「日満港湾史」の謎ひとつ。羅津港開港式典

今更ながらで恐縮だが。
「機帆船」の話に踏み込むようになったのは、ひとつは「満州港湾整備史」をまとめる段階で、東洋埠頭社史を紐解く必要がでたため (大連甘井子埠頭建設所長、羅津港建設所長を歴任した桑原利英は満鉄から日満倉庫へ転じている)、あとは「復州湾の塩」関連で、日塩五十年史を閲覧したことがきっかけである。特に前者は「葫蘆島築港方策」とか「柏原兵太郎文書」所蔵の「機帆船による北海道炭輸送」など誰がこんなん読むねんというような代物まで目を通してしまい、全く別の観点からこのあたりに辿りついた次第。それは2012年前後のエントリを参照願いたい。

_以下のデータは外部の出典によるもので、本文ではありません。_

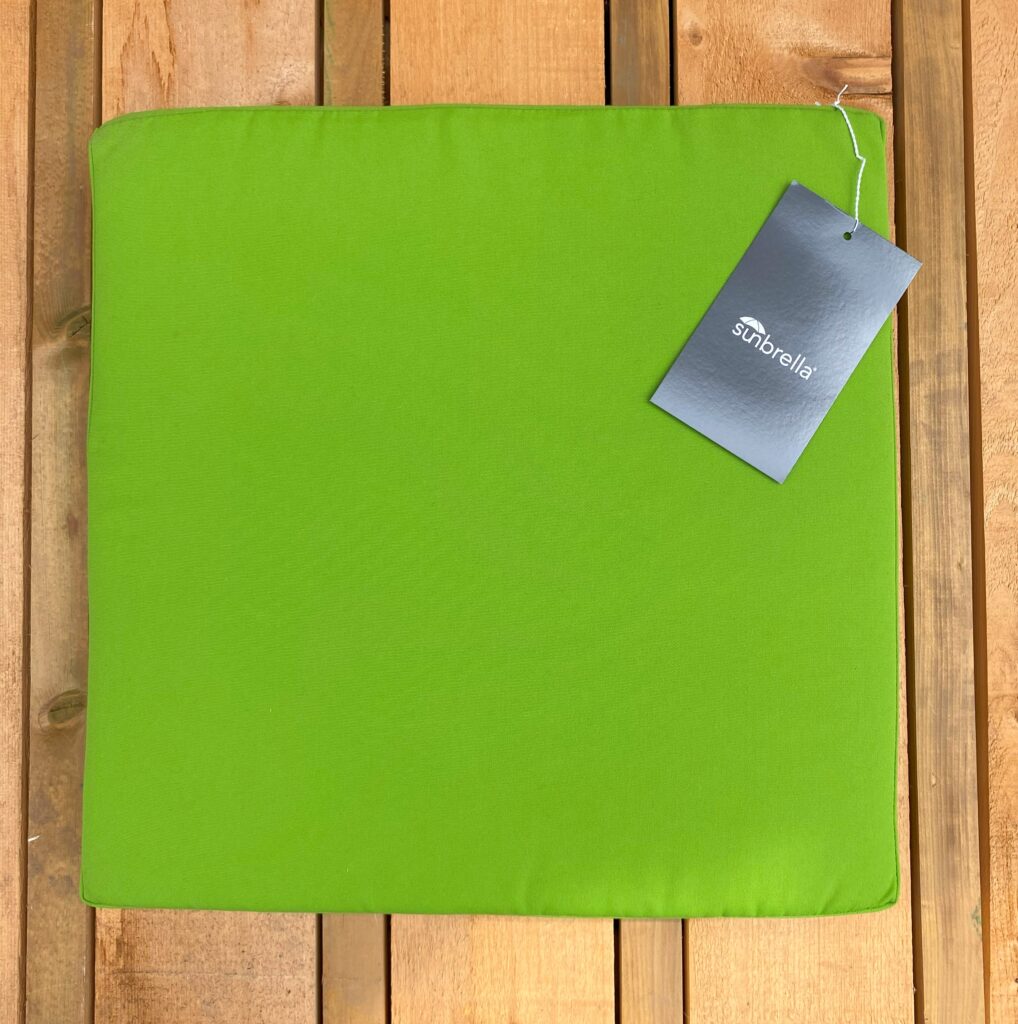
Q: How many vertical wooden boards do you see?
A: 9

一職員の来歴から港湾整備史を敷衍しようという試みはあまりなかろうと思うのだが、よりによってそれをこんな「貨車本」の中に入れてしまったがゆえに、まあ目立たず終始しそうである
(注)「中国貨車論叢III」書泉グランデ東方書店においております: CM)

その中で、一件だけ解き明かせていないものがあるのでこれを機に紹介したい。

写真は、(満鉄羅津港建設所長)桑原利英氏が、皇族あるいは華族と思われる夫妻を前に説明を行っている構図である。この画像は氏の来歴調査の過程で親族よりもたらされたものだが、誰が臨席しているのか判読ができていない。皇族あるいは李王家かとも思ったがそうでもないようで、華族動静まで手を広げたら収拾がつかぬ、そもそも羅津港開港の公告自体が官報では事後公告ということもあって新聞記事もあまり見当たらないという状況で (羅津港概要に関する桑原利英氏公演は「土木学会誌」でも「諸般の事情により省略」とされている。軍用品扱いが主力だったためか) 、満洲国軍を中心とした戦前史に詳しい東條之人さんにも聞いてみたのだが、軍装の男性の階級が読み取れず判断がつかないとのことで、手付かずの状態であった。

一年以上も経過してしまい、何ら成果もないというのは申し訳ない限りです。
ここに本写真を公表して皆様のご意見を幅広くいただければと存じます。